What does it look like?
>>> from pynto import *
>>> stocks = csv('stocks.csv') # add columns to the stack
>>> ma_diff = dup | rolling(20) | wmean | sub # define an operation
>>> stocks_ma = stocks | ~ma_diff | each # operate on columns using quotation/combinator pattern
>>> stocks_ma['2019-01-01':] # evaluate your expression over certain rows
Why pynto?
- Expressive: Foolproof syntax; Ideal for modular, reusable code
- Performant: Efficient NumPy internals
- Interoperable: Seemlessly integration with data analysis workflows
- Batteries included: Datetime-based row ranges; Moving window statistics
Get pynto
pip install pynto
Reference
The Basics
Create expressions by composing words together with |
. Words operate in left-to-right order, with operators following their operands in postfix style. When you assign an expression to a Python variable the variable name can be used as word in other expressions.
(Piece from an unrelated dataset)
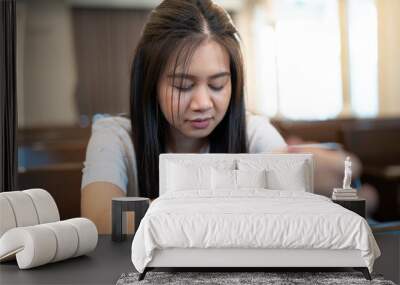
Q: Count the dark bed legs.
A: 2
>>> square = dup | mul # adds duplicate of top column to the stack, then multiplies top two columns
The word c
that adds a constant-value column to the stack. Like many pynto words, c
takes a parameter in parentheses to specify the constant value c(10.0)
. pynto can handle any NumPy data type, but all rows in a column have to have the same type.
>>> expr = c(10.0) | square # apply square expression to a columns of 10s
To evaluate your expression specify the range of rows you want using standard Python [start:stop:step]
indexing and slicing. Indices can be ints or datetimes. For a datetime index the step is the periodicity.
>>> expr[:2] # evaluate first two rows
constant
0 100.0
1 100.0
Each column has a string header that can be modified. hset
sets the header to a new value. Headers can be usefully for filtering or arranging columns.
>>> expr |= hset('ten squared')
>>> expr[:2]
ten squared
0 100.0
1 100.0
Combinators are higher-order functions that allow pynto to do more complicated things like branching and looping. Combinators operate on quotations, expressions that are pushed to the stack instead of operating on the stack. To create a quotation use ~
before a word ~square
or before an expression in parentheses ~(dup | mul)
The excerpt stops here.